Dans le cas de Daimler, les camions électriques sont de plus en plus utilisés pour la logistique interne de ces usines.
«Nous avons pensé qu’il y avait là des enseignements importants à tirer pour les clients du point de vue des coûts et de l’exploitation», a affirmé M. O’Leary. «Nous pourrions nous mettre à la place de nos clients lorsqu’ils commencent à parler de coût total de possession insatisfaisant et d’autres choses de ce genre. Nous voulons pouvoir les regarder dans les yeux et leur dire que nous comprenons.»
Le diesel reste prédominant
Les panélistes sont également d’accord pour dire que le diesel n’est pas près de disparaître.
«Honnêtement, c’est le secteur du diesel qui paie pour tout cela», a indiqué M. O’Leary, ajoutant que 99% des camions vendus sont encore alimentés au diesel.

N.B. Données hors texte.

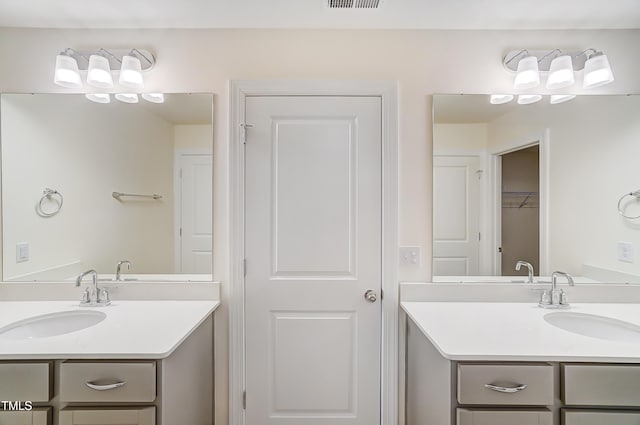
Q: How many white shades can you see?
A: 6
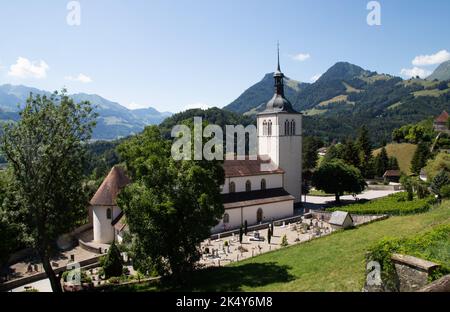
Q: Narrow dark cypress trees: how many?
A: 4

Mais Peter Voorhoeve, président de Volvo Trucks North America, a expliqué qu’il y avait beaucoup à faire pour décarboner même les camions fonctionnant au diesel.
«Si nous améliorons le rendement énergétique des moteurs diesel, l’impact sur le climat sera beaucoup, beaucoup plus important que l’introduction des véhicules électriques», a-t-il souligné, ajoutant que le moteur diesel actuel est 60 fois plus propre que ceux disponibles au début de ce siècle.
«Les moteurs à combustion interne continueront d’exister après 2050», a-t-il prédit, ajoutant que «nous pouvons nous demander quel type de carburant nous utiliserons. S’agira-t-il d’un carburant propre? Le moteur à combustion interne atteindra son 150e anniversaire, voire son 200e anniversaire.»
«Le secteur du diesel n’est pas mort», a reconnu M. Skoog.
M. Carlbaum a ajouté : «Nous devons simplement apporter la bonne solution au bon moment et au client». Selon lui, l’efficacité des moteurs diesel s’est améliorée de 1 % par an en moyenne au cours des 30 dernières années.